Все проходившие сначала сливались в одну мглисто-серую толпу. Потом, присмотревшись, можно было различить и отдаленных мертвецов.

Шея дворянин в фуражке с красным околышем, и говорил спокойно и отчетливо:

— Священное право собственности должно быть неприкосновенно. Мы и наши предки строили русскую землю.

Рядом с ним шел другой такой же, и говорил:

— Мой девиз — самодержавие, православие и народность. Мой символ веры спасительная крепкая власть.

Поп в черной ризе махал кадилом, и кричал тенорком:

— Всякая душа властям предержащим да повинуется.

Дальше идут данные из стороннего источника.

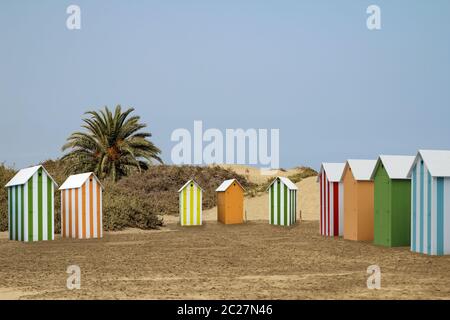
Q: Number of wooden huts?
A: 9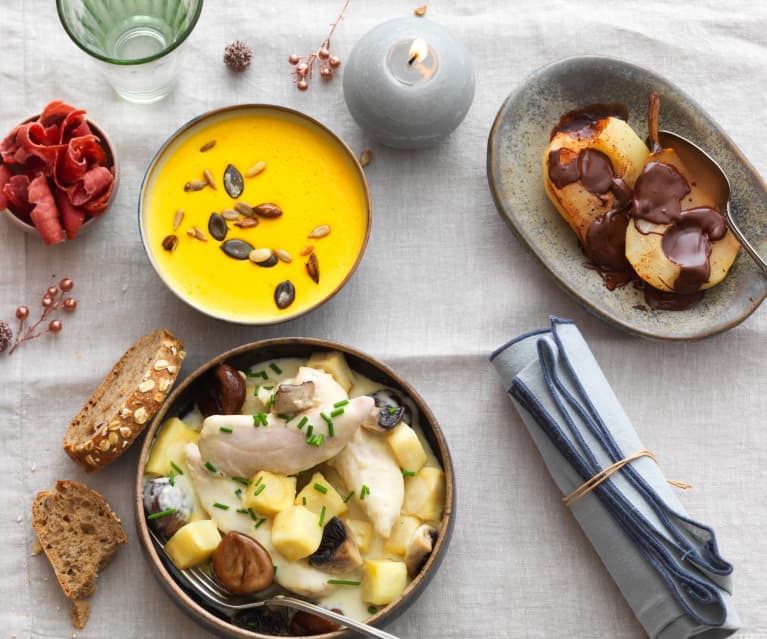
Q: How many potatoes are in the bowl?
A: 11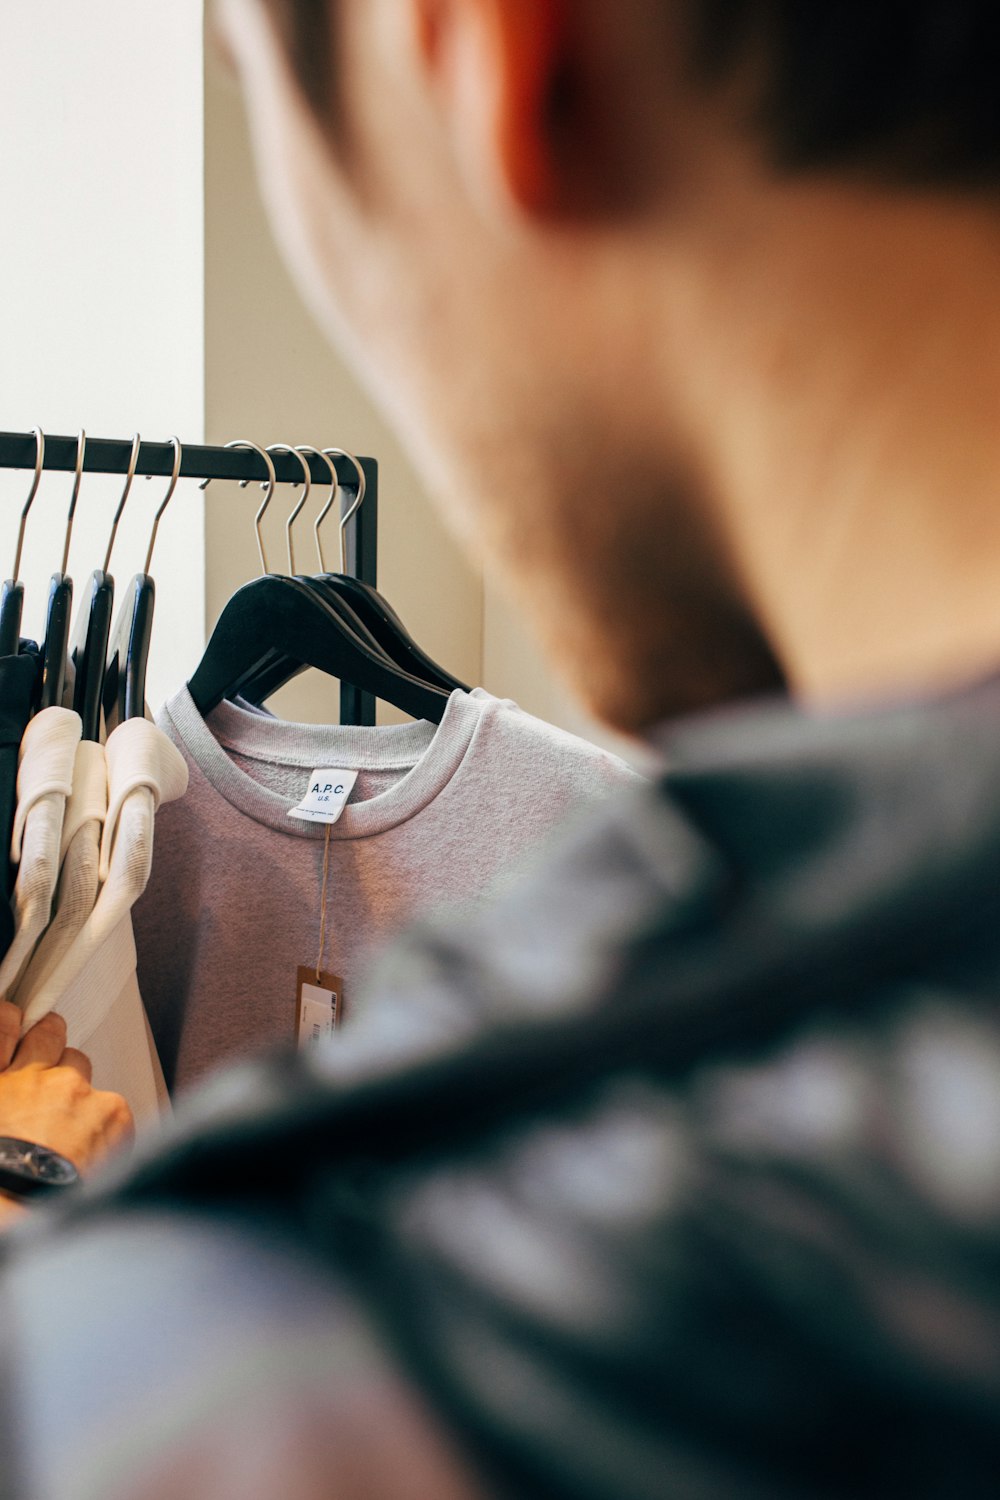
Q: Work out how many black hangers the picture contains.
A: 8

Рука дающего не оскудеет.

Шел умственный мужик, бормоча:

— Мы все знаем, да молчим покуда. С незнайки взыску меньше. Только на роток не накинешь платок.

Мертвые солдаты прошли вместе. Они горланили непристойные песни. Их лица были серо-красного цвета. От них воняло потом, гнилью, махоркою и водкою.